Exercise. Your whole answer should be the number of lines in the material below that include the word "picture".

Supplied information.
+===+

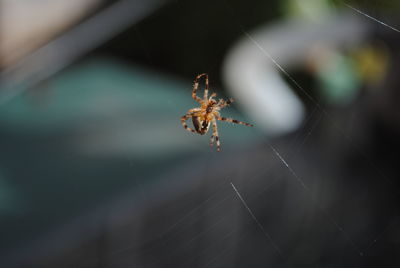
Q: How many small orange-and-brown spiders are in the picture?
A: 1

+===+

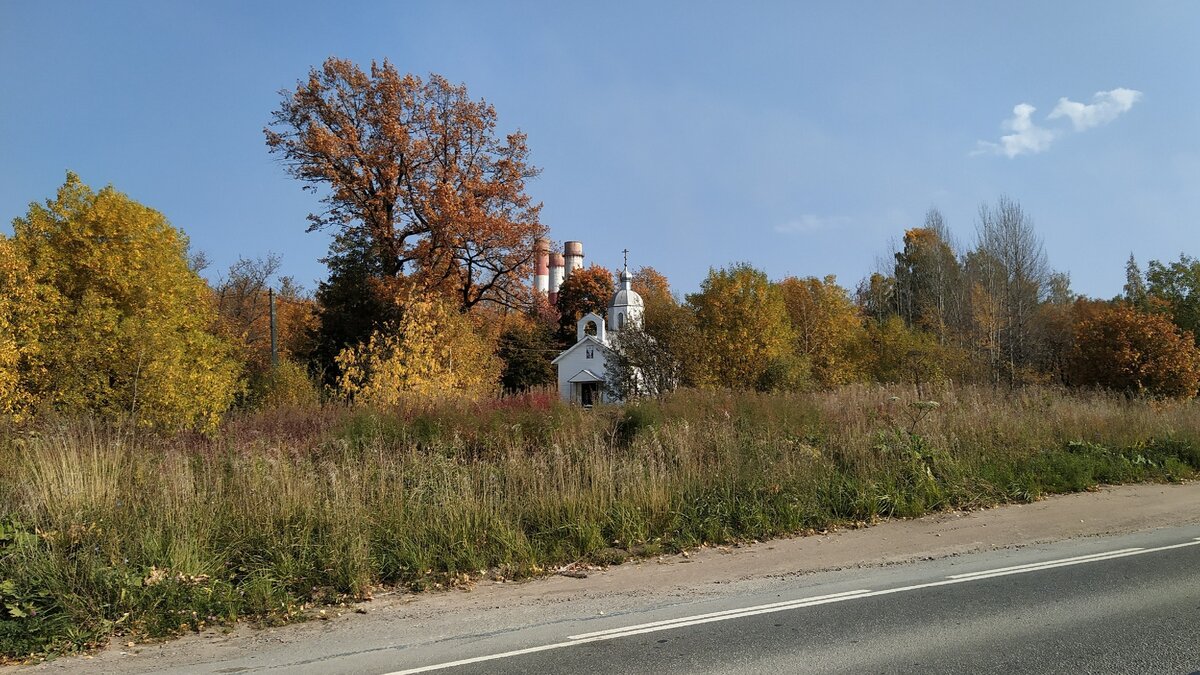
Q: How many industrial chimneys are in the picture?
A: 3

+===+

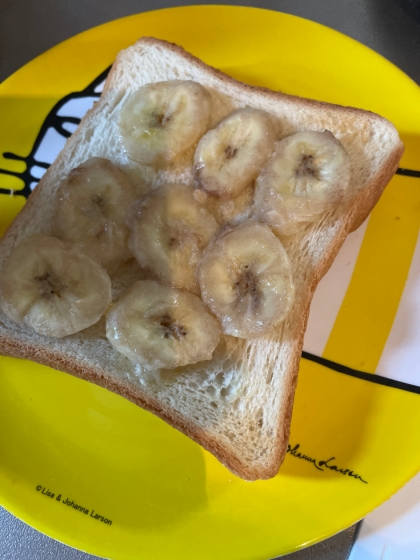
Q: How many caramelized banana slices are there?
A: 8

+===+

Solution to the problem. 2